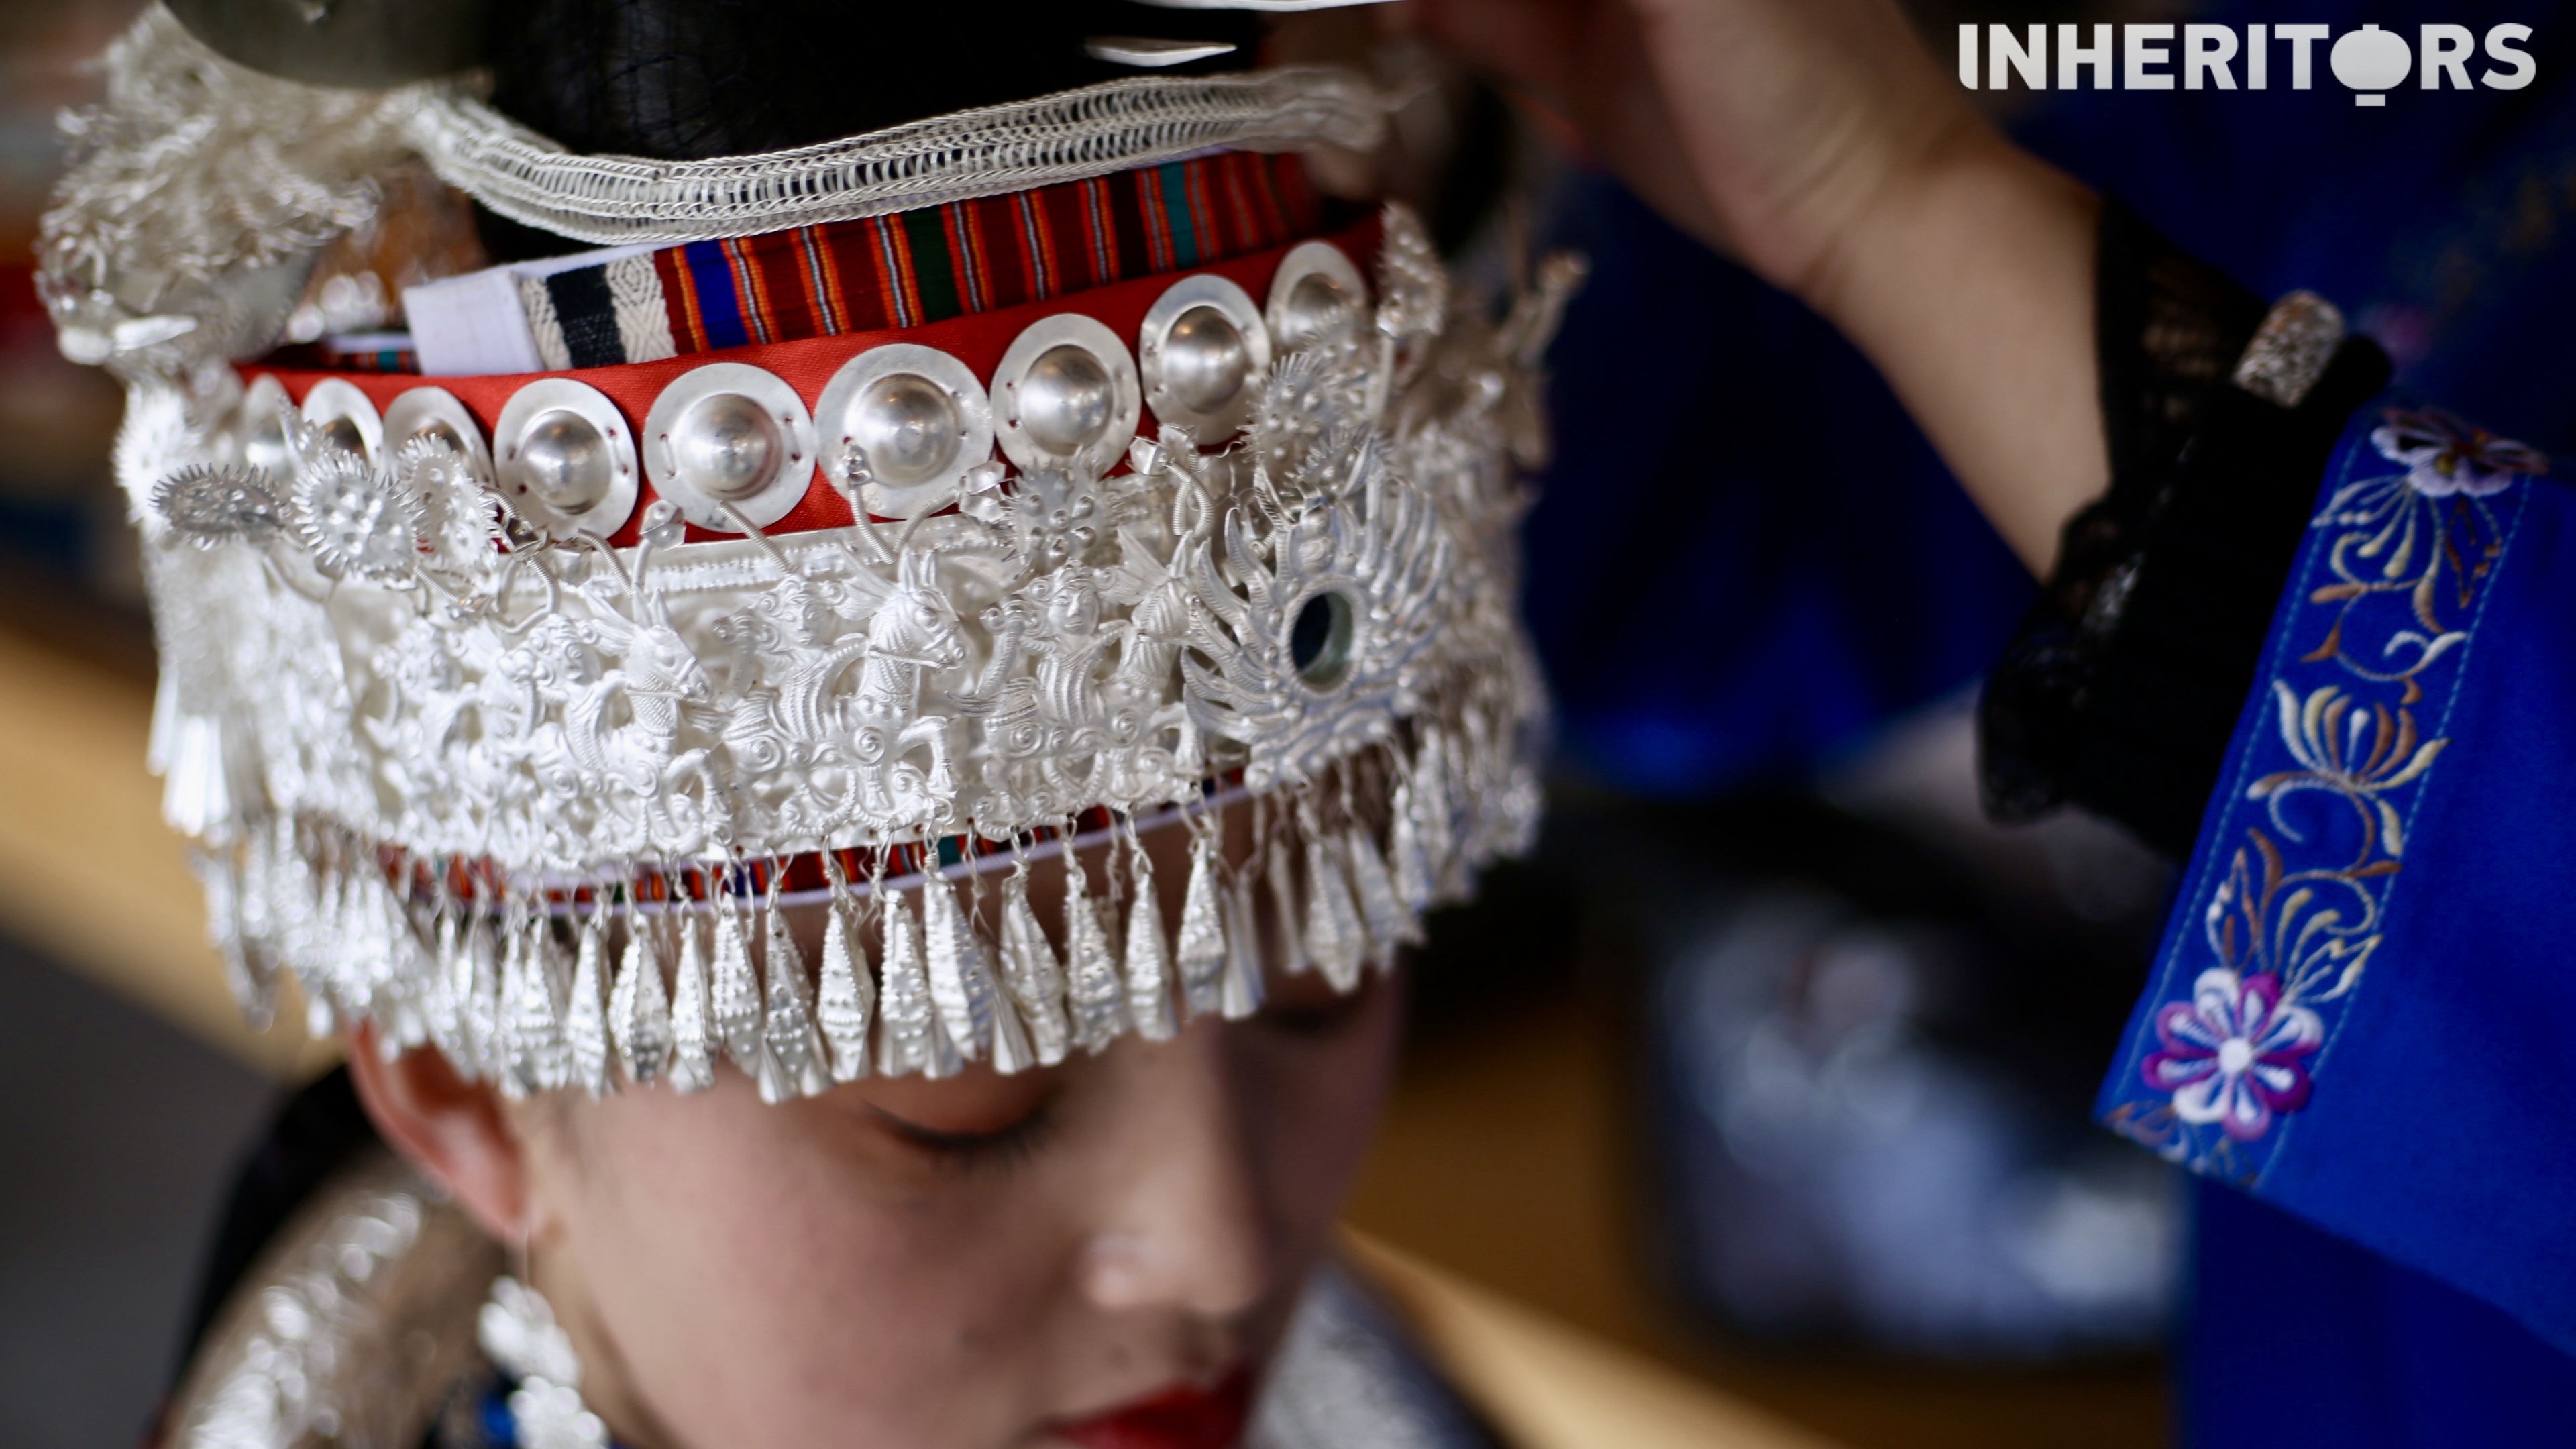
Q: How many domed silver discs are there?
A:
* * *
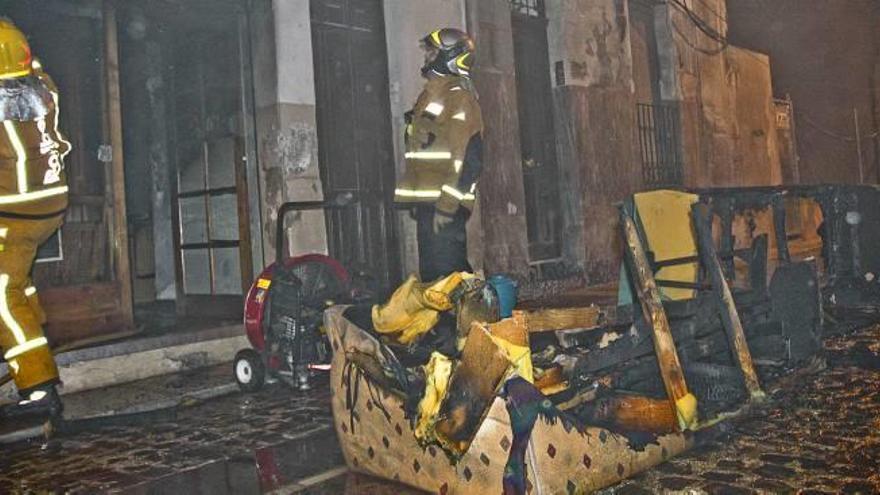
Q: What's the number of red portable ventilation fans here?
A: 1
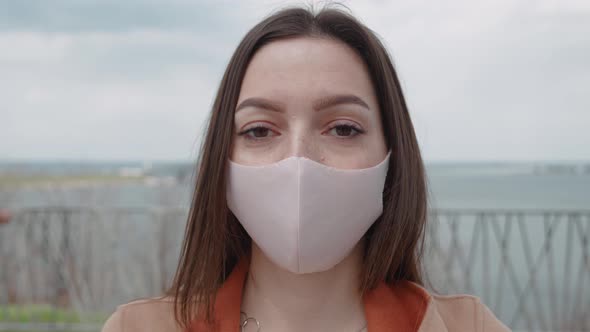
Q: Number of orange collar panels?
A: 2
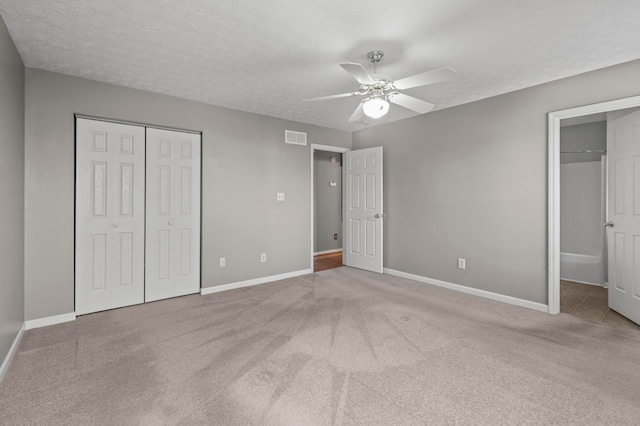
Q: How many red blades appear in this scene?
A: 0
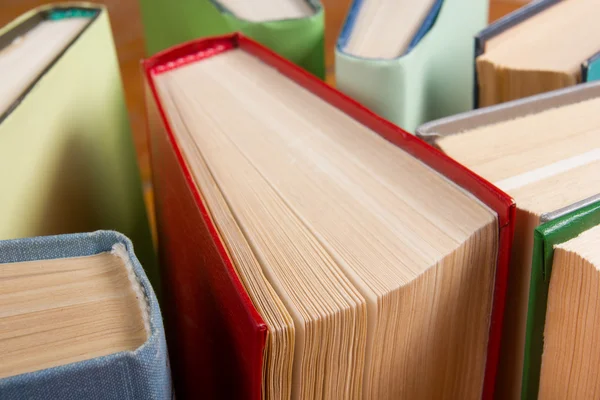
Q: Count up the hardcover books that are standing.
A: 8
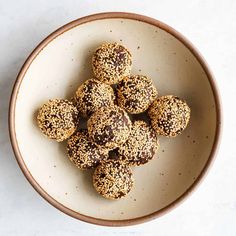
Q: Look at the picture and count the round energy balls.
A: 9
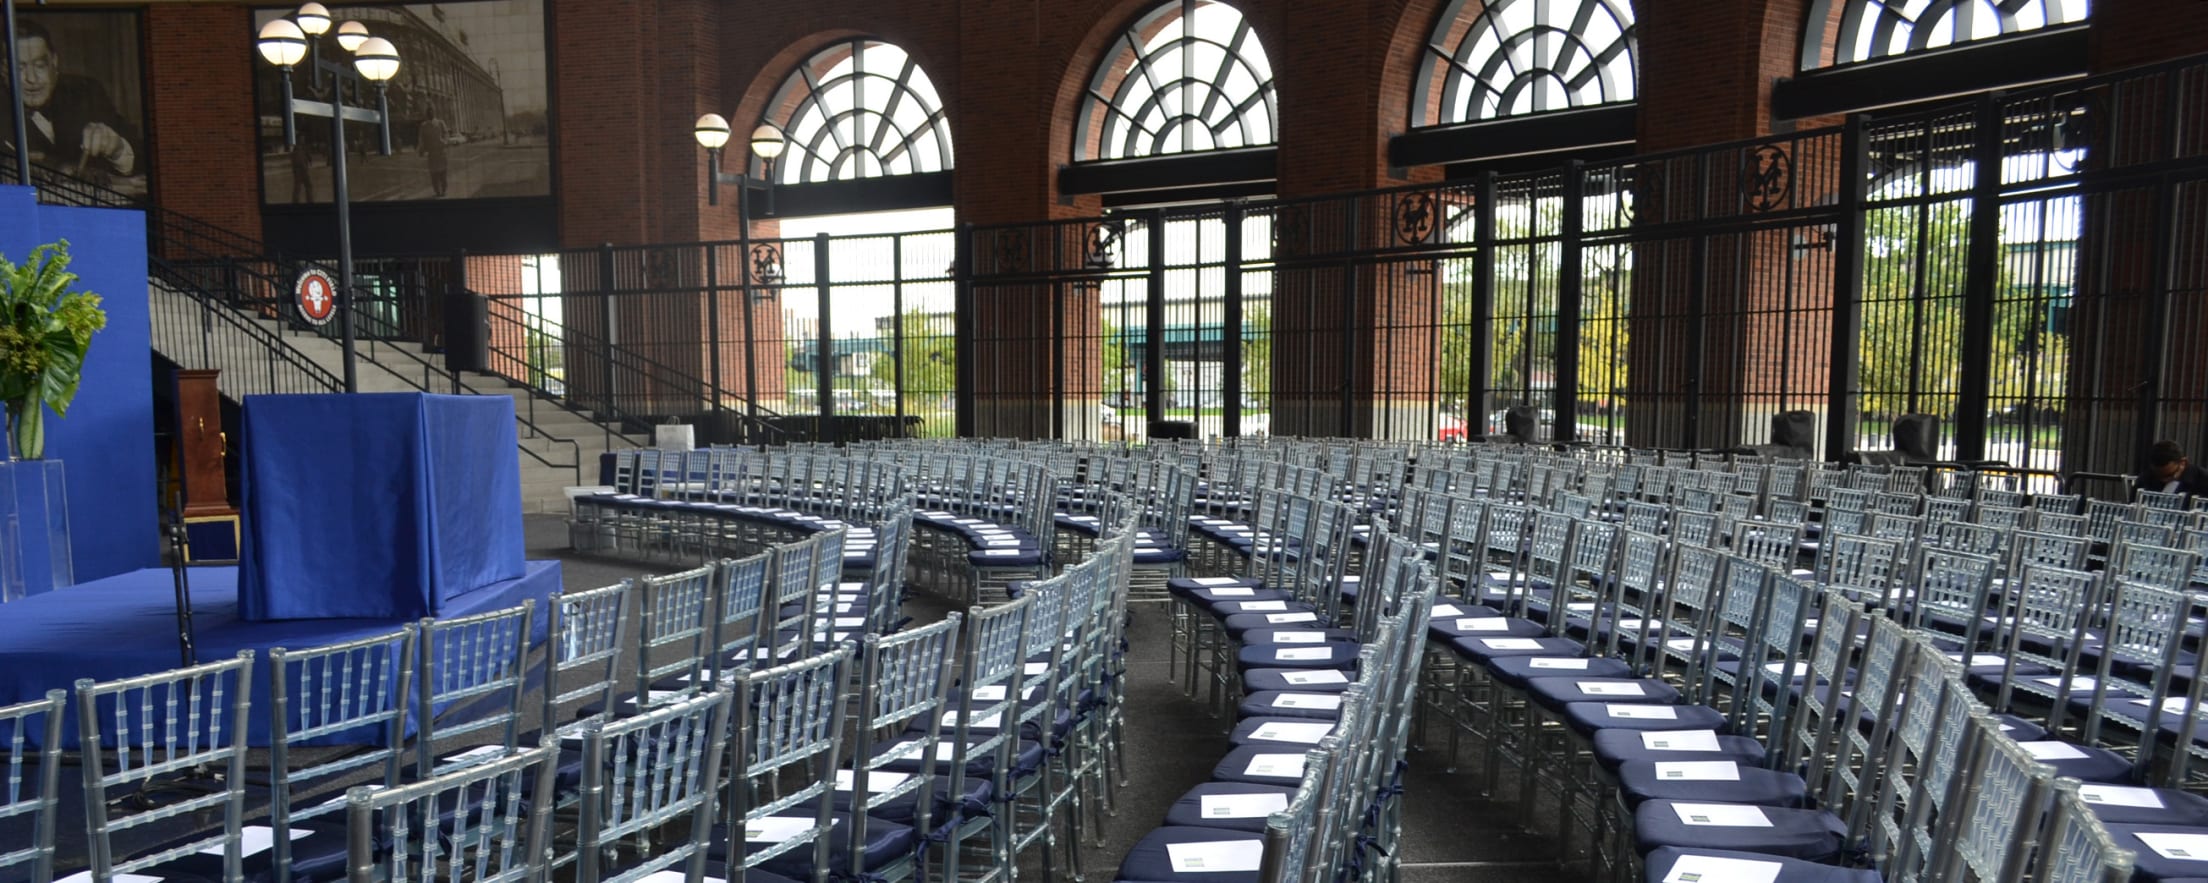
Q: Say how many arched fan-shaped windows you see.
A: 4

__Your instructions__
Provide only the number of lines above that contain the word "many".

__Answer to this problem__
3